Trasporto dei neonati a rischio, in crisi il servizio d’emergenza a Catanzaro
L'allarme è lanciato dall'Usb Sanità che interpella anche il Presidente della Regione
Catanzaro - Il Servizio di Trasporto di Emergenza Neonatale (STEN) dell’AOU Dulbecco sarebbe “al collasso” e metterebbe a rischio la sicurezza dei neonati. A denunciarlo è USB Sanità, che chiede un intervento immediato del presidente della Regione Calabria, Roberto Occhiuto. In assenza di risposte, il sindacato è pronto a rivolgersi anche alla Prefettura.
Cos'è lo STEN
Lo STEN è il servizio che garantisce il trasferimento dei neonati prematuri dai punti nascita verso strutture attrezzate, anche fuori regione.
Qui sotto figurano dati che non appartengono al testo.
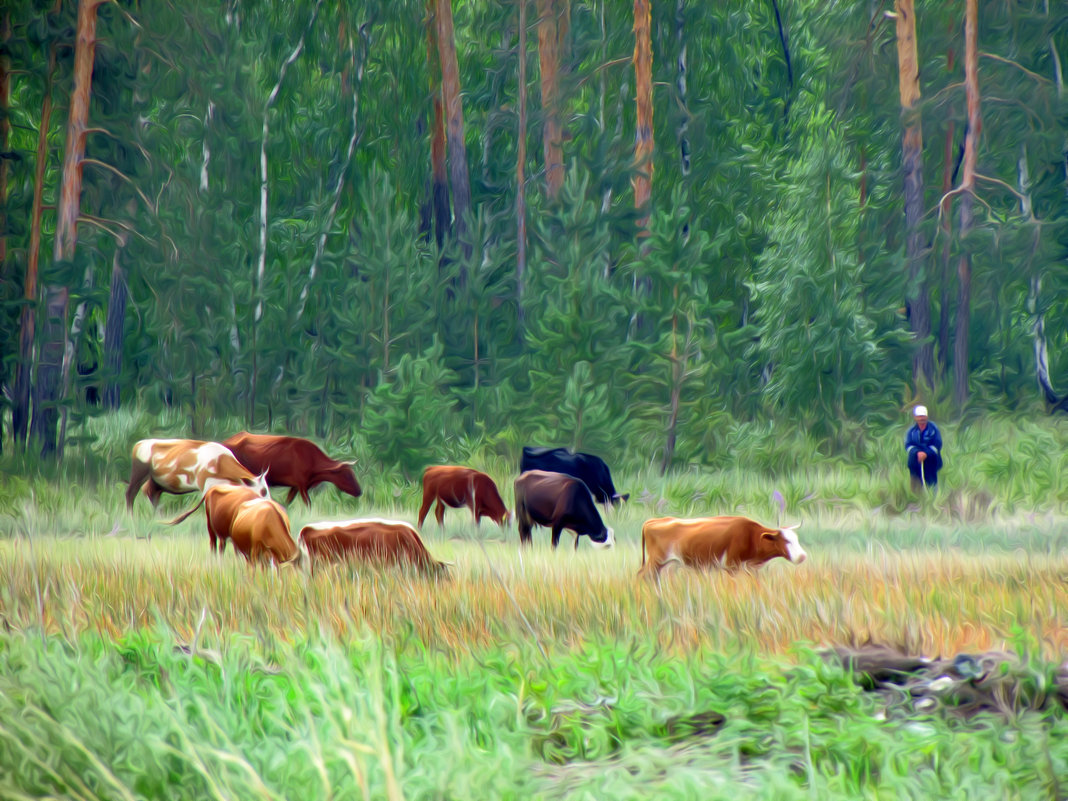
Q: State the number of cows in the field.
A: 8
Un sistema delicato, che – sottolinea USB – riguarda “bambini nelle prime ore e nei primi giorni di vita, spesso in condizioni disperate”, per i quali “ogni inefficienza può tradursi in una tragedia senza ritorno”. Secondo il sindacato, le criticità sarebbero note da tempo e mai risolte. “Abbiamo scritto, sollecitato e siglato accordi: il risultato è sempre lo stesso, nulla cambia”, denuncia USB Sanità, parlando di “un servizio abbandonato a se stesso, tra inadempienze aziendali e silenzi istituzionali”.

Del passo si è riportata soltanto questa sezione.